On July 9, American author and bull-runner Bill Hillmann was gored by a bull.


It was not Hillmann’s fault: a first-time runner, freaking out, pushed him to the ground while he was attempting to do what the very best runners do and lead a suelto, or loose bull, which had been separated from the herd and had its dominant herding instinct replaced by the offensive one that makes bullfighting possible, into the ring.

Hillmann, who in the interest of full disclosure is a friend of mine, showed what Hemingway once called grace under pressure and is already on his feet again and planning his next run. He has no desire to track down the first-timer and give him a piece of his mind. He has rather seized upon his goring as an opportunity to issue a spirited defence of Pamplona’s encierro, or bull run, and the role that it plays in his and others’ lives.

The US media has been surprisingly receptive to this. The Washington Post even ran a piece that Hillmann dictated on the front page of its weekend ‘Outlook’ section. But many others treated his goring as a joke or a comeuppance, primarily because Hillmann recently contributed to an e-book entitled Fiesta: How to Survive the Bulls of Pamplona. That he did survive them hasn’t really occurred to the journalists who thought they smelled a delicious irony, but given the matter at hand, and the knee-jerk responses it so often elicits, this is hardly surprising.

What we’re talking about here is a politics that not only privileges the suffering of animals over the suffering of people, but actively encourages and desires the latter. At best, this is profoundly hypocritical.

With the e-book getting mentioned so often in the press—to the unfortunate detriment of Hillmann’s well-received debut novel, The Old Neighbourhood, which he hopes to publicise in Australia later this year—it was inevitable that its sales would, if not soar, then at least spike. This is a good thing, as it’s a good collection, with some of the best Spanish, Basque and foreign runners offering precisely the sort of advice that first-timers like the one who pushed Hillmann to the ground should be given before they run, but rarely are.

But the book’s Amazon page, along with the countless articles about Hillmann’s experience, have also become targets for the sort of uninformed comments that goring’s like this one—or the seven others that occurred in Pamplona this year—always seem to occasion. “May many more follow the co-authors experience!” one so-called reviewer commented before giving the book the obligatory one star. “Go bulls!” quipped a fierce wit on the New York Daily News’ piece about the incident.

I am no stranger to this sort of thing. When I explained my own reasons for running with the bulls in a Sydney Morning Herald piece late last month, the suggestion that the bulls are terrified animals on the defence because of people like me was a common refrain. “I hope you get gored” was another one.

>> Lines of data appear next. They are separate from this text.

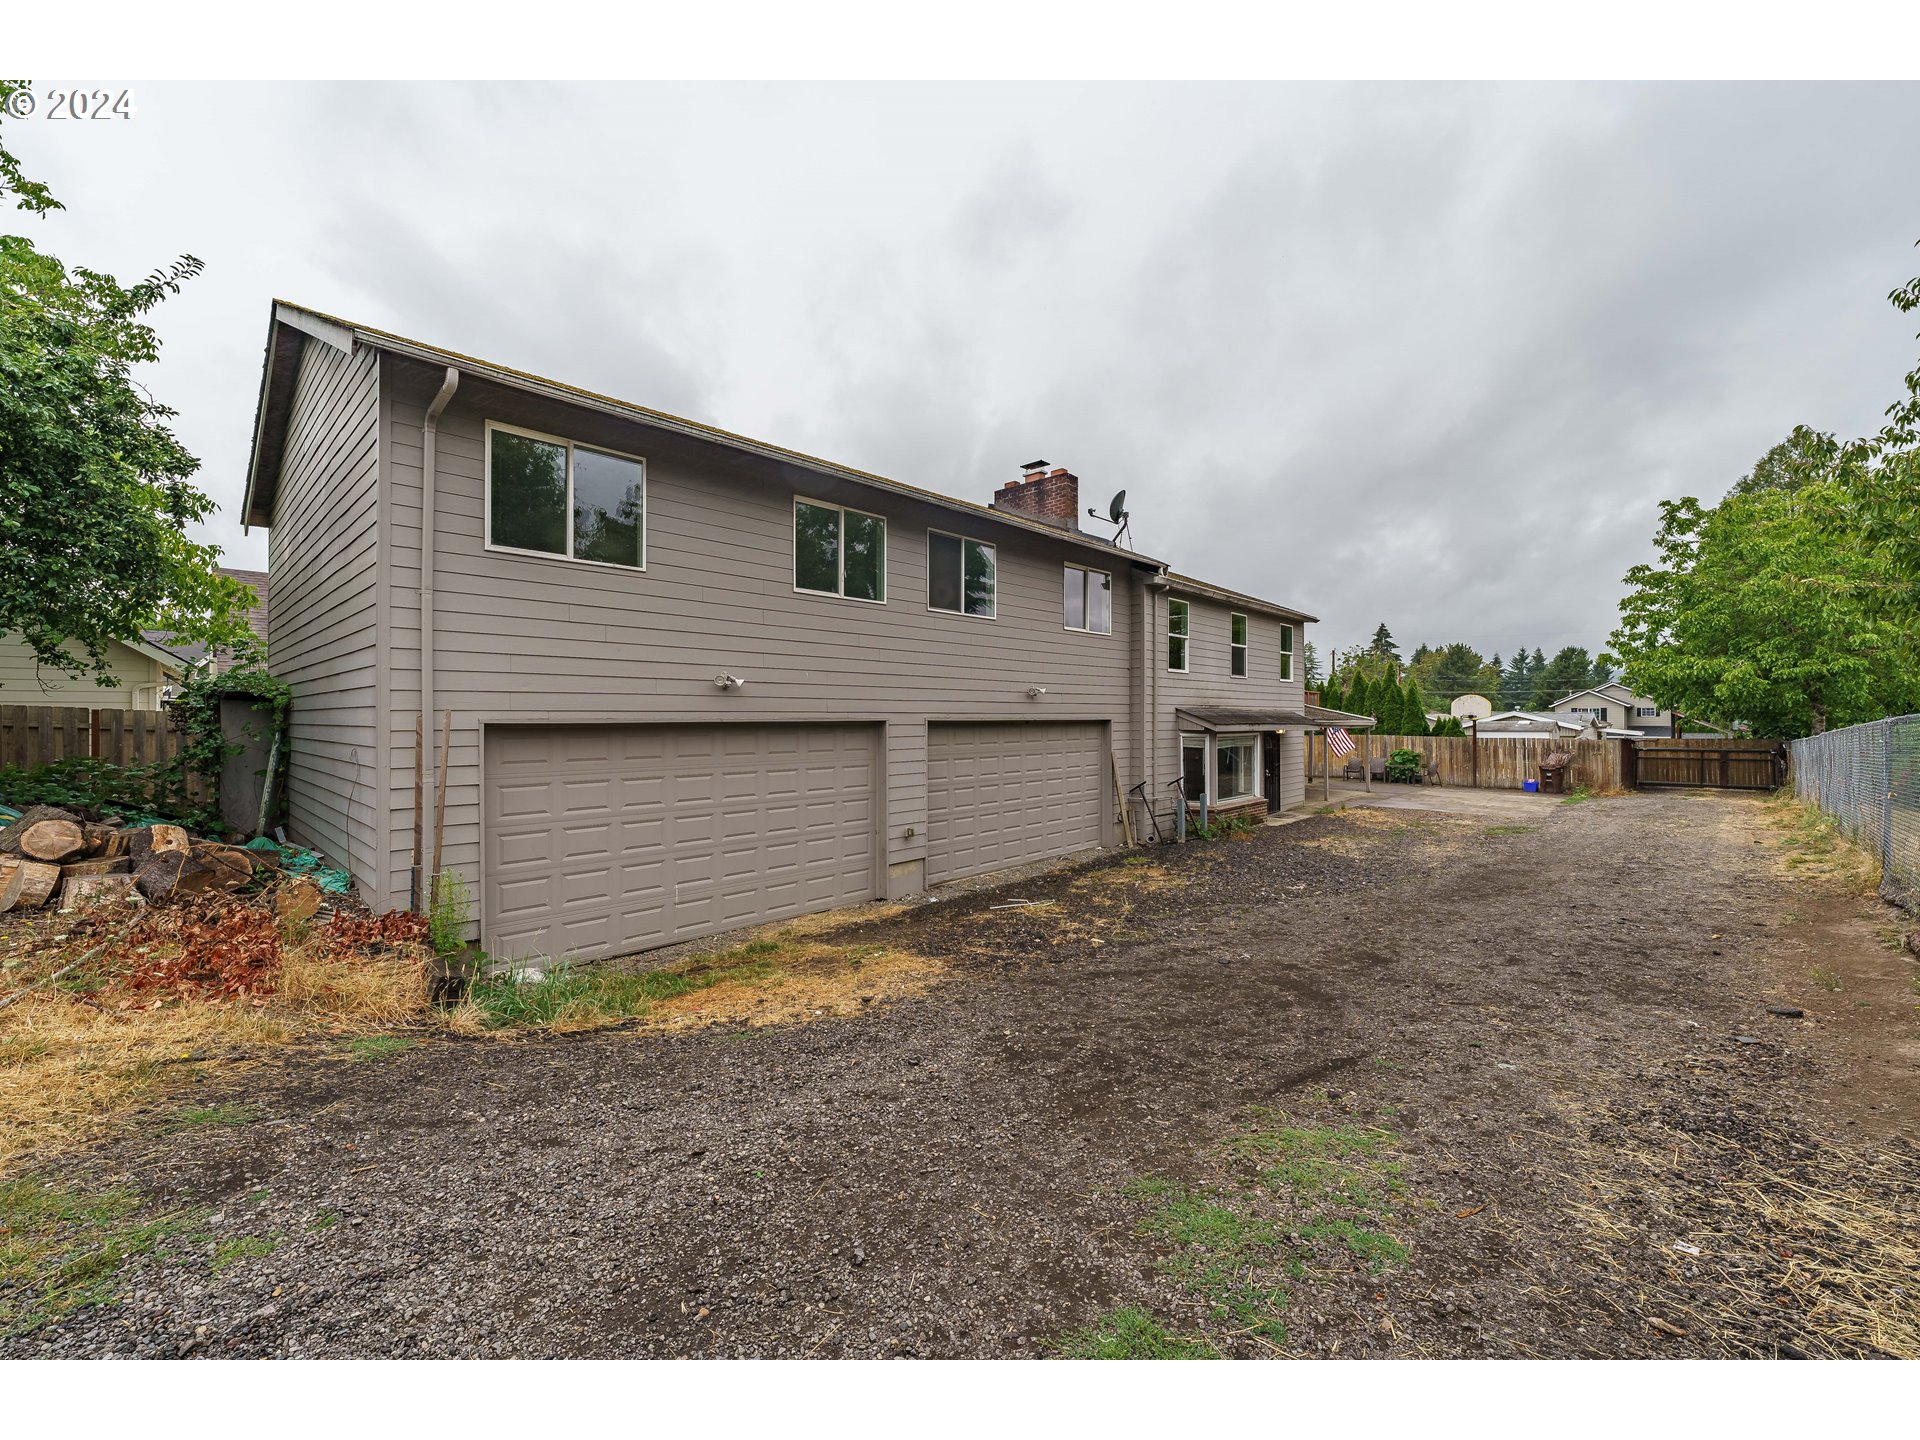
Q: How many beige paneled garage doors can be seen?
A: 2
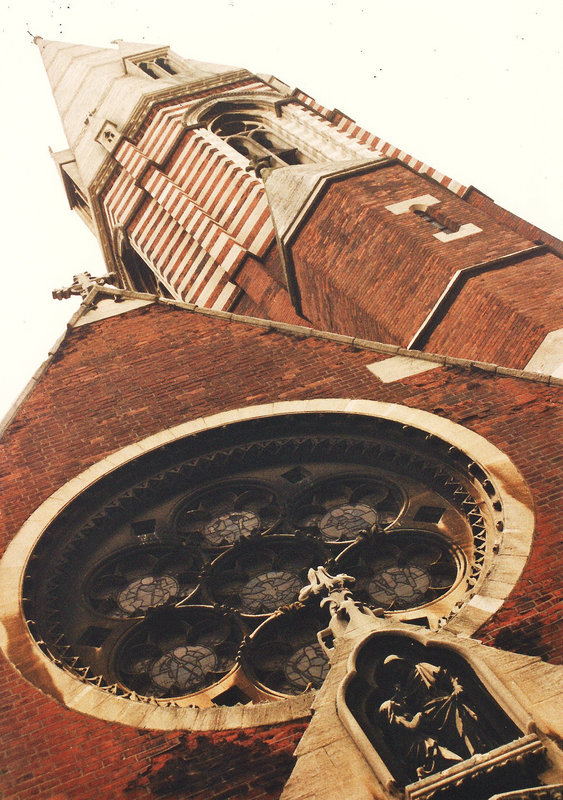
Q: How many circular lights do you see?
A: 7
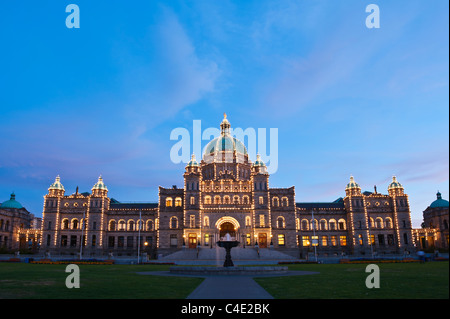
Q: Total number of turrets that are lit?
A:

Such comments represent a significant, and often deliberate, misrepresentation of these animals and their nature. (Alexander Fiske-Harrison, the e-book’s editor and a co-contributor, has addressed this head-on in numerous articles and speeches, most notably his talk at the 2013 Edinburgh International Book Festival.) This is not uncommon outside of el mundo del toros, either, but rather exists everywhere in the discussion about our relationship with animals. Call it the Disneyfication of that relationship: a sentimental tendency, particularly in Western societies where we like to kill our animals behind closed doors, to ascribe to animals an innocence—an inherent cuddliness—in no way borne out by behavioural science or even anecdote. Call it a wilful denial of certain animals’ natures in the rush to condemn our own.

As Fiske-Harrison argues, the life of a fighting bull is longer and more natural than that of the far greater number of animals raised for beef—78.2 per cent in the US are raised on factory farms, for instance—and the bullring is in many ways a far better place to die than on the assembly line.

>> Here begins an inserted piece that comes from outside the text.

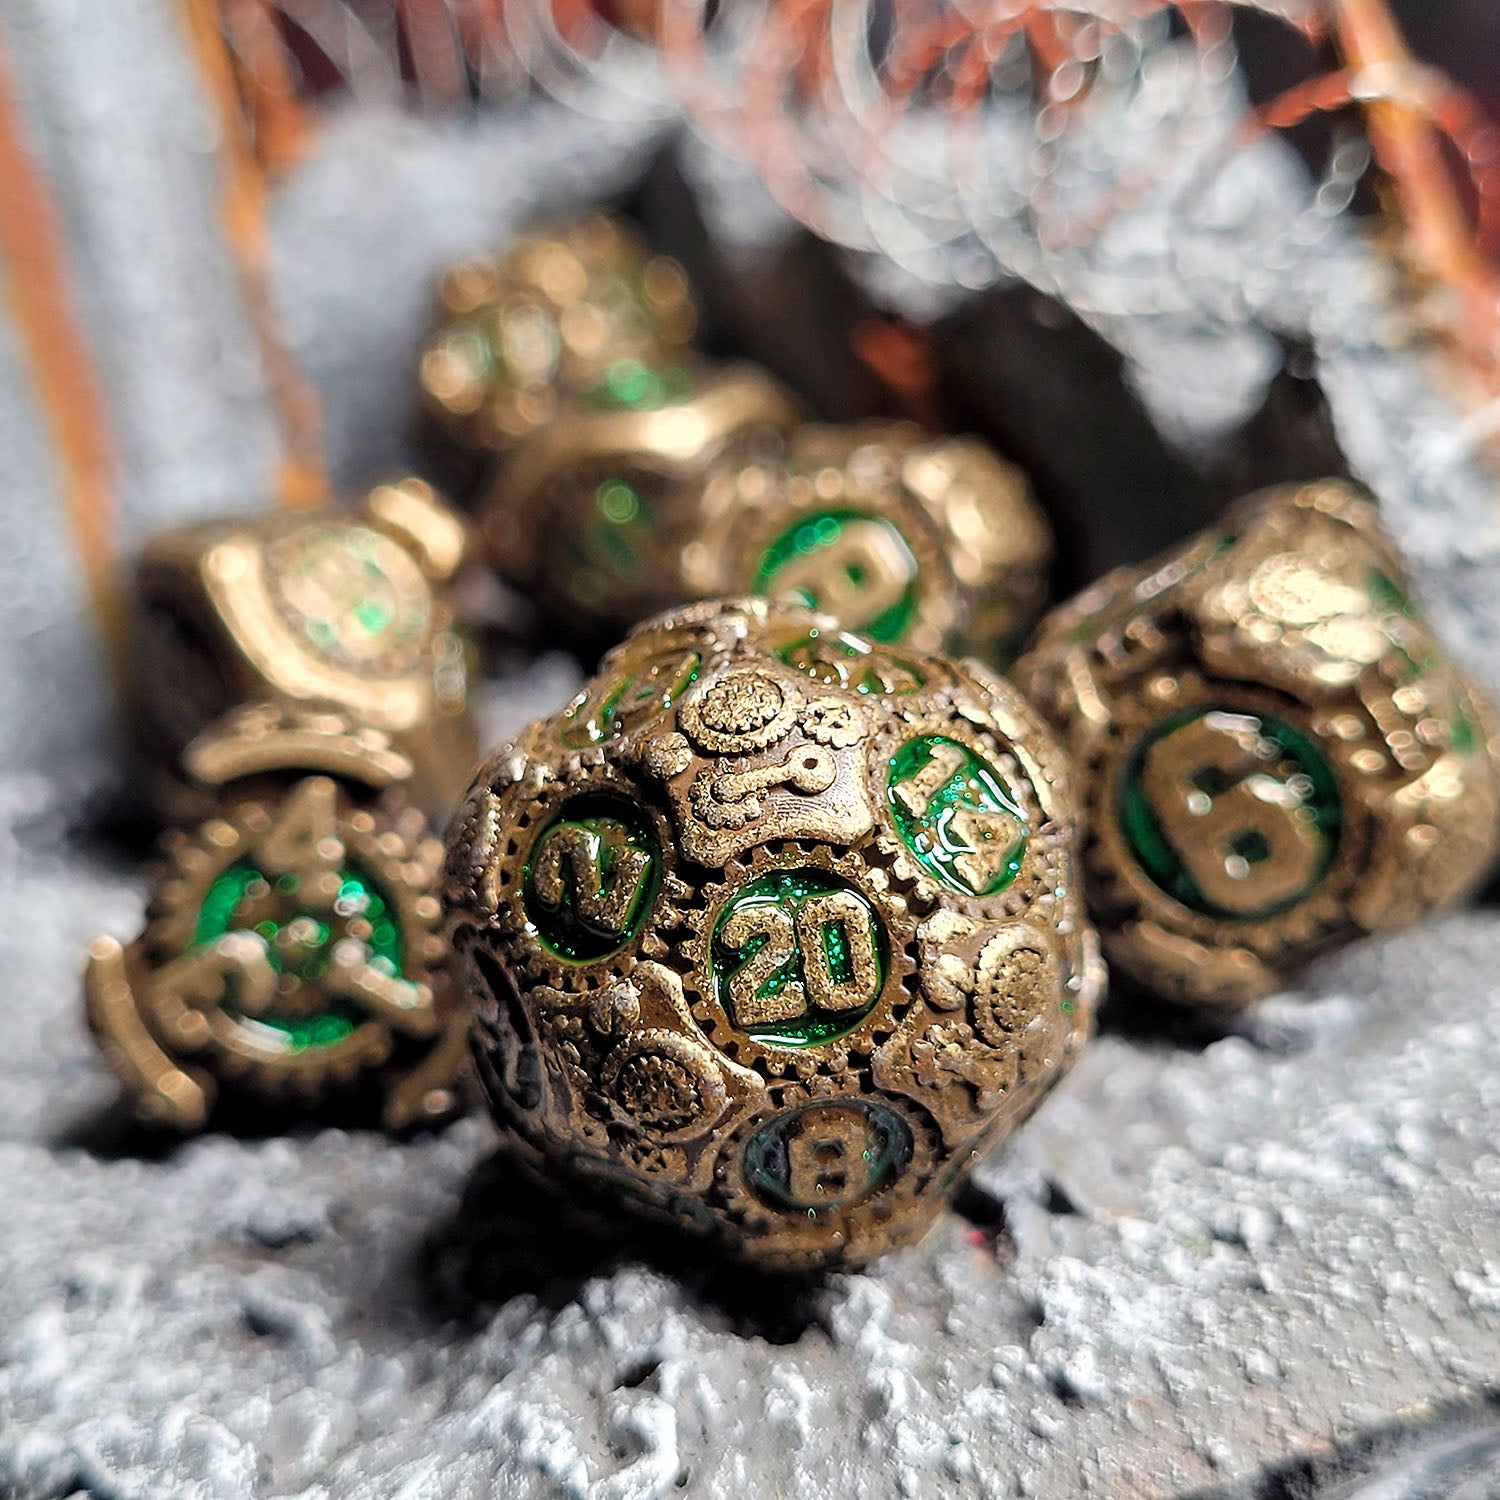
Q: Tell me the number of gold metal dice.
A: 7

This last part is particularly important. Comments like those aimed at Hillmann and others represent an increasingly commonplace anti-humanism that is as troubling as it is infuriating. It starts with well-meaning concern for animals—which I share—quickly abandons logic and any need for in-depth research (it is remarkable how many falsehoods still circulate about what happens to the bull before it enters the ring) and winds up calling for human heads, sometimes very literally. (Fiske-Harrison, who fought and killed a three-year-old bull for his book about the bulls, Into the Arena: The World of the Spanish Bullfight, received death threats for doing so.) There is something doctrinaire and even evangelical about this: it assumes an Original Sin, our being human, and urges self-flagellation as repentance. (Failing that, the idea’s proponents are more than willing to spearhead an Inquisition…) Overland’s Jeff Sparrow has previously noted that “I think that you can make a legitimate case […] for a politics that privileges the suffering of people over the suffering of animals.” What we’re talking about here is a politics that not only privileges the suffering of animals over the suffering of people, but actively encourages and desires the latter. At best, this is profoundly hypocritical.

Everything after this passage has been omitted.